Sabah topraktan önce uyandım yine ama bu kez beklemeden kalktım.
Kahvaltı benden di bugün klasik bir kuymak yaptım mükemmel yapardım hemde.
2 patatesi doğrayıp yağda kızartmaya koydum. Patatesleri aldıktan sonra çayı ve tepsiyi alıp dışarı çıktım. Masayı kurduktan sonra toprağı uyandırmaya gittim yüz üstü yatmış bir toprak buldum oda da o da benim gibi dağınık yatıyordu.
Tam uyandıracaktım ki bir şeyler sayıklamaya başladı acaba dinlesem mi yoksa uyandırsam mı ve devreye meraklı asya girer ne dediği belli olmuyordu ama tek anladım şey
"Sonunda ilk aşkım" sadece bunu anladım demek ilk aşkı kim peki bu aklıma dün sabah geldi
"Sonunda seni buldum" diyordu bu toprağın ilk aşkı ben miyim? Saçmalama asya hayatında bir kere gördü o da bacak kadardınız saçmalama demek toprak birini seviyor ben niye buna üzülüyorum ki ama benim yüzümden sevdiğine kavuşamayacak. Sonra aklıma kahvaltı geldi toprağı uyandırdım tabikide öperek falan değil direk döver gibi salladım. Kafasını kaldırıp bana baktı
"Dövseydin bari hem ben öperek uyandırılmayı tercih ederim karıcığım"
"Onu da yapıcağım merak etme sen hadi kahvaltı hazır bahçede bekliyorum soğumasın çabuk ol"
Dedim sonunu bastırarak
"Sen bana kahvaltı hazırlamak zehirlenmeyiz demi bak" dedi bay ukala
"Bende ne zaman toprak kendine dönecek diyordum döndün bile.... öküz" dedim ve odadan çıktım buna iyilikte yaramıyor ya öküz işte ne olcak öküz..."Eee bay ukala beğendin mi yaşadığına göre zehirlenmedin herhalde" güldü ve
"Senden bu performansı beklemezdim gerçekten de marifetliymişsin"
"Bende daha neler neler daha ne marifetler var" dediğim şeyi daha yeni anlamışken toprak piç bir şekilde sırıtıyordu dirseklerini masaya koydu kaşlarını havaya kaldırdı ve
"Daha..ne marifetler var bakalım" tamam şuan utanıyordum resmen ayağa kalktım ve göle doğru ilerledim dün olanlar aklıma geldi.
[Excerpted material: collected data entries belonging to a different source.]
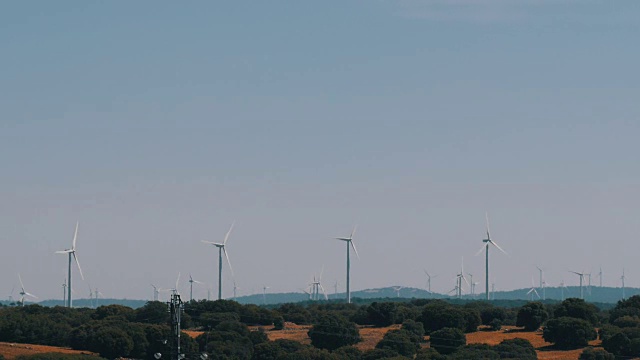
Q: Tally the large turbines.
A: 4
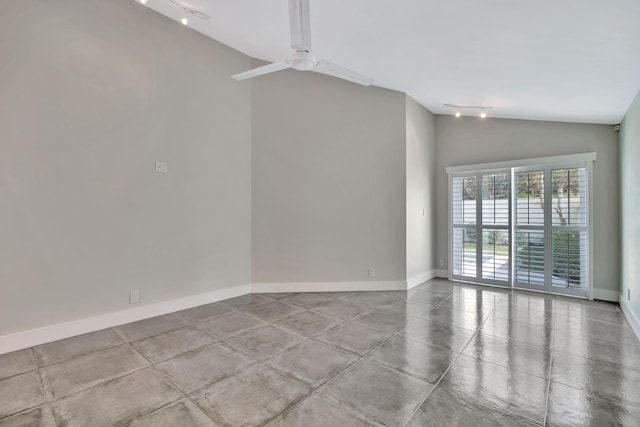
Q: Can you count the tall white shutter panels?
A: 4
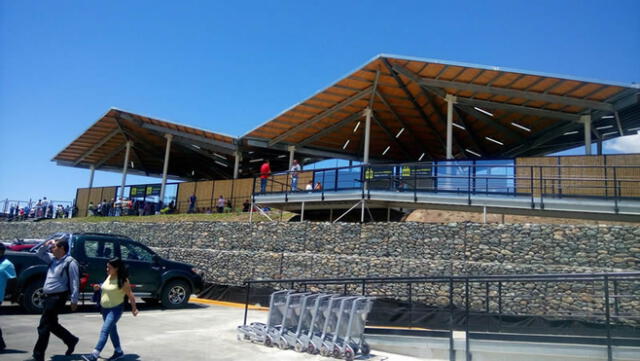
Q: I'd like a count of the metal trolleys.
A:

Gölün kenarında durdum toprağın arkamdan geldiğini anladım. Yan tarafima geldi ve durdu daha demin ki haline göre gayet ciddiydi bu adamın gerçekten de ruhsal bozuklukları var ya aklımın bir köşesinde not ettim bunu ona soracaktım.
Muzipce sırıtarak
"Eeee" dedi cevap bekliyordu bariz belliydi
"Ne eee" dedim. Tek kaşımı havaya kaldırarak ona döndüm.
"Marifetlerin diyorduk en son" dedi bana bakarak tek elimi kaldırıp işaret parmağımı omzuna vurarak
"Bana bak ne yapmaya çalıştığını anladım ama ulaşamayacaksın toprak efendi"
Diyip onu ittim ama hesaplayamadığım bir şey vardı toprağın arkasında bir göl vardı ve boşluğuna geldi başka zaman olsa kılı bile oynamazdı tam düşecekkken elimden tuttu ve şuan toprak sırılsıklam ben onun üstüne düştüğüm için çok ıslanmamıştım. Ve şuan gerçekten de komik bir durumdaydık gülerek kalkacaktım ki ellerini belime doladı
"Allah'ın sopası yok toprak efendi bak sırılsıklam oldun yaa" dedim gülerek
Toprak bana sen görürsün bakışı atıp beni yana attı şuan yan yana ikimiz de sırılsıklam yatıyorduk. Sonra birbirimize bakıp sırıtmaya başladık ama toprak çok güzel gülüyordu düşmemek elde değil Allahım sen günah yazma
"Gözlerinle beni yeme seansın bittiyse kalkalım hasta olucaksın zaten zayıf bir şeysin hemen hasta olursun"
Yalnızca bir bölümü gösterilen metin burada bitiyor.